Research Implications

While scoring performance comparisons help us evaluate whether these models are able to ace the NEET-2023 exam or not, prediction performance comparisons help us evaluate their long-term performance beyond NEET 2023. The models’ predictive accuracy rates match their scoring performance. GPT-4 demonstrated the highest accuracy rate among the 3 models, indicating its superior capability to provide correct responses and its reliability as an accurate study partner. However, there is still plenty of room for improvement since its accuracy was only at 54.3% (95/175), suggesting that anyone using this model for exam preparation would be exposed to a little over 50% (100/200) of accurate information. GPT-3.5 (64/175, 37.6%) and Bard (58/175, 33.1%) had similar overall accuracy rates that are much lower compared to GPT-4’s, suggesting that these 2 models would require significant fine-tuning to qualify as reliable study aids for NEET.

The subject- and topic-level accuracy comparisons highlight specific areas where these models could benefit from domain-specific enhancements. GPT-4 demonstrated superior accuracy across all 3 subjects and 15 topics but required further improvements in 3 topics, that is, ecosystem and environmental issues, plant kingdom, and inorganic chemistry. GPT-4 excelled in at least 1 topic from each subject category, including simple harmonic motion and waves and optics in physics, physical chemistry in chemistry, and evolution and biotechnology in biology. Bard excelled in simple harmonic motion and waves, and GPT-3.5 notably excelled in inorganic chemistry. GPT-3.5, besides requiring improvements in its overall prediction capabilities, needs to develop predictive expertise in population and ecology (biology) and simple harmonic motion and waves (physics). Similarly, Bard needs to develop predictive capabilities in modern physics and electronics and optics, in addition to requiring substantial enhancements in its overall predictive capabilities.

In summary, the implications and applications of this study on LLM and education are far-reaching. First, it could serve as a benchmark for evaluating and improving LLMs’ performance in exams and other educational tasks, enhancing the overall effectiveness of these models in educational settings. Second, the use of LLMs as tutors, mentors, or peers has the potential to significantly enhance students’ learning outcomes and motivation, particularly in a country such as India with a vast student population and diverse learning needs. Last, this approach could serve as a platform to explore and address ethical and social concerns related to LLMs in education, such as issues of fairness, bias, privacy, and accountability, ensuring responsible and informed use of these models in educational contexts.

Limitations and Further Research

Similar to any other research, this study has certain limitations that should be considered carefully. It is important to note that this study did not involve direct input from actual students, teachers, or medical school boards to understand their perspectives on these mainstream LLMs’ capability to answer questions on basic science concepts. Moreover, we do not know how prospective examinees are using these models for exam preparation or whether they trust them for critical issues such as exam preparation.

LLMs have evolved considerably just in the last 6 months. Therefore, the results of this study will have to be revisited at a later stage. For example, it is possible (and likely) that the relative performance of the different models will change over time. While Bard is currently lagging GPT-3.5 in this area, improvements to the model could mean that it might catch up to GPT-3.5 in the future. Since there is currently an “AI race” among many technology firms, it is only a matter of time before new models are introduced that could perform better on these types of questions.

Conclusion

In this study, we conducted a comparative analysis of 3 notable chatbots, Bard, GPT-3.5, and GPT-4, to evaluate their performance on NEET-2023, a highly competitive medical school entrance examination in India. The study involved the preparation of NEET-2023 questions for the chatbots, data collection, data analysis, and scoring performance assessments.
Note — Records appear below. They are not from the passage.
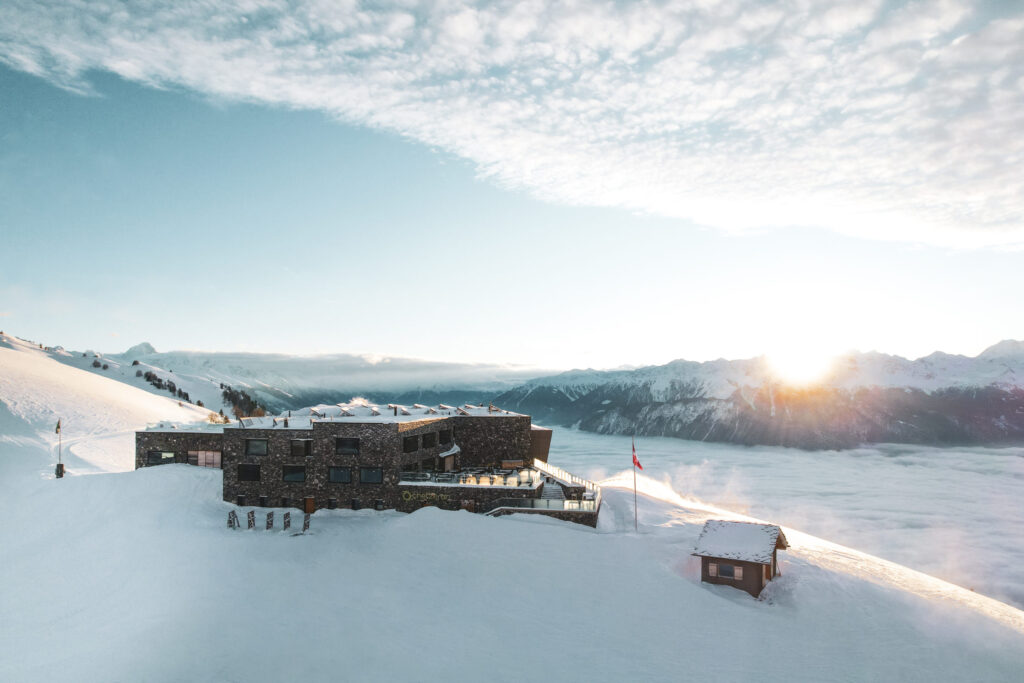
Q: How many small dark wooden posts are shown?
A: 5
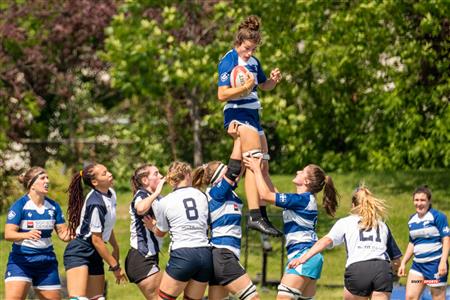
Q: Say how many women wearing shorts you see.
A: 9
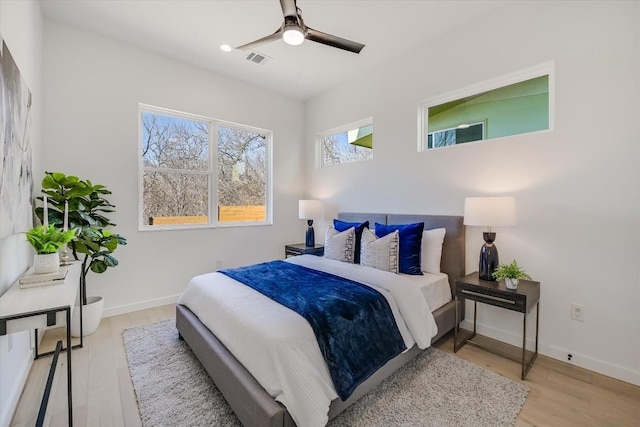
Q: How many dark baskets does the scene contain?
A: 0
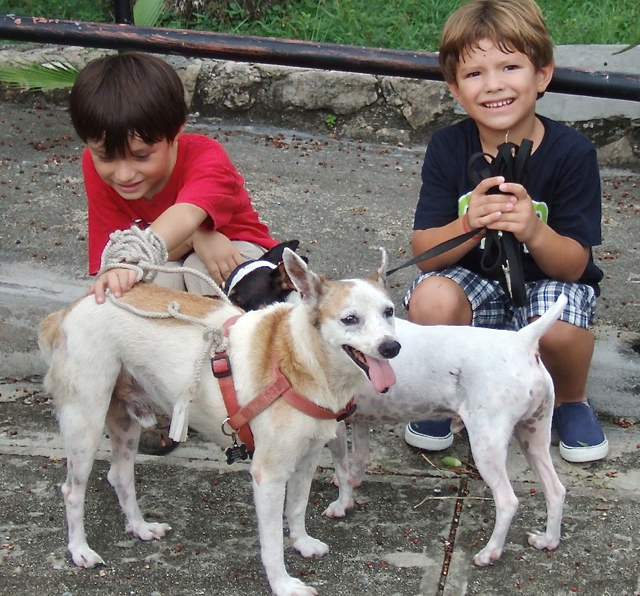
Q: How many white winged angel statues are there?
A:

Our results indicate that GPT-4 not only passed the NEET-2023 entrance test with a score of 42.9% (300/700) but also demonstrated higher accuracy and consensus compared to both GPT-3.5 and Bard. Particularly, GPT-4 consistently outperformed the other models across subjects and topics, achieving an overall accuracy of approximately 54.3% (95/175). GPT-3.5 and Bard, on the other hand, showed variations in their performances, with specific strengths in certain subjects and topics. Regarding subject-wise scoring, GPT-4 excelled in physics and biology while Bard performed well in chemistry.

These findings shed light on the proficiency of LLMs in answering high-stakes examination questions, particularly in the context of medical entrance exams such as the NEET. GPT-4’s superior performance and accuracy suggest its potential utility as a valuable resource for medical students seeking assistance in test preparation and knowledge acquisition. However, it is essential to note that despite their impressive performance, LLMs such as Bard, GPT-3.5 and GPT-4 can sometimes generate text containing fabricated or incorrect information. This raises concerns about the credibility of information produced by LLMs, especially in educational settings where accuracy is crucial.

It is also important to acknowledge that LLMs, including GPT, come with both positive and negative consequences [37,38]. Friederichs et al [34] argue that the ability to acquire knowledge is a basic determinant of a physician’s performance, and GPT-3.5 should be looked upon as a tool that provides easy access to a lot of relevant information, eventually aiding in clinical decision-making processes. On the other hand, Mbakwe et al [39] have commented that GPT-3.5’s success on exams such as the USMLE demonstrates the flaws of medical education, which is “mostly focused on the rote memorization of mechanistic models of health and disease” and does not reward critical thinking to the same extent.

Further research and development are warranted to address the limitations and challenges posed by LLMs and ensure their reliable and accurate use in education and other domains. Moreover, future investigations can explore the suitability of LLMs for addressing the needs of diverse professional fields beyond medical entrance exams.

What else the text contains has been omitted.